Fanari, Zaher; Choudhry, Usman I; Reddy, Vivek K; Eze-Nliam, Chete; Hammami, Sumaya; Kolm, Paul; Weintraub, William S; Marshall, Erik S.
Afiliação
  • Fanari Z; Division of Cardiology, Christiana Care Health System, Newark, Delaware.
  • Choudhry UI; Division of Cardiology, Christiana Care Health System, Newark, Delaware.
  • Reddy VK; Division of Cardiology, Christiana Care Health System, Newark, Delaware.
  • Eze-Nliam C; Division of Cardiology, Christiana Care Health System, Newark, Delaware.
  • Hammami S; Division of Cardiology, Christiana Care Health System, Newark, Delaware.
  • Kolm P; Value Institute, Christiana Care Health System, Newark, Delaware.
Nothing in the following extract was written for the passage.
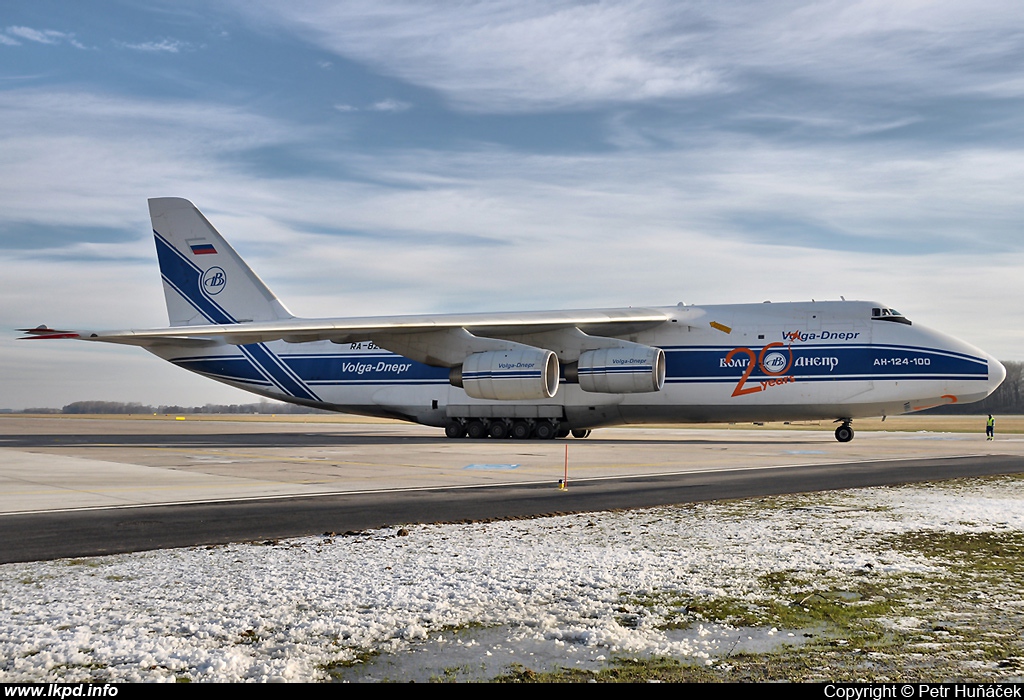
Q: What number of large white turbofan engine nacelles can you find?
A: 2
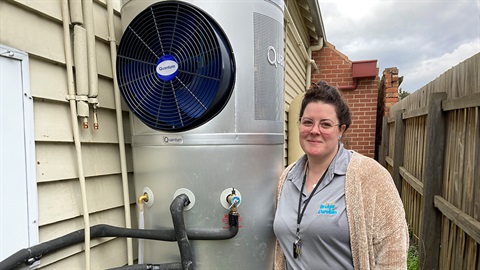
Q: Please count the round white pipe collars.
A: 3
  • Weintraub WS; Division of Cardiology, Christiana Care Health System, Newark, Delaware.
  • Marshall ES; Value Institute, Christiana Care Health System, Newark, Delaware.
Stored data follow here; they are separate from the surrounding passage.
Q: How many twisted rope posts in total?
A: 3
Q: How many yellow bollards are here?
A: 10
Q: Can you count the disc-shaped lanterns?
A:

Echocardiography ; 32(12): 1778-89, 2015 Dec.
Article em En | MEDLINE | ID: mdl-26033297
BACKGROUND: Accurate assessment of cardiac structures, ventricular function, and hemodynamics is essential for any echocardiographic laboratory. Quality improvement (QI) processes described by the American Society of Echocardiography (ASE) and the Intersocietal Commission (IAC) should be instrumental in reaching this goal. METHODS: All patients undergoing transthoracic echocardiogram (TTE) followed by cardiac catheterization within 24 hours at Christiana Care Health System in 2011 and 2012 were identified, with 126 and 133 cases, respectively. Hemodynamic parameters of diastolic function and pulmonary artery systolic pressure (PASP) on TTE correlated poorly with catheterization in 2011. An educational process was developed and implemented at quarterly QI meetings based on ASE and IAC recommendations to target frequently encountered errors and provide methods for improved performance. The hemodynamic parameters were then reexamined in 2012 postintervention. RESULTS: Following the QI process, there was significant improvement in the correlation between invasive and echocardiographic hemodynamic measurements in both systolic and diastolic function, and PASP. This reflected in significant better correlations between echo and cath LVEF [R = 0.88, ICC = 0.87 vs. R = 0.85, ICC = 0.85; P < 0.001], average E/E' and of left ventricle end-diastolic pressure (LVEDP) [R = 0.62 vs. R = 0.09, P = 0.006] and a better correlation for PASP [R = 0.77, ICC = 0.77 vs. R = 0.30, ICC = 0.31; P = 0.05] in 2012 compared to 2011. CONCLUSION: The QI process, as recommended by ASE and IAC, can allow for identification as well as rectification of quality issues in a large regional academic medical center hospital.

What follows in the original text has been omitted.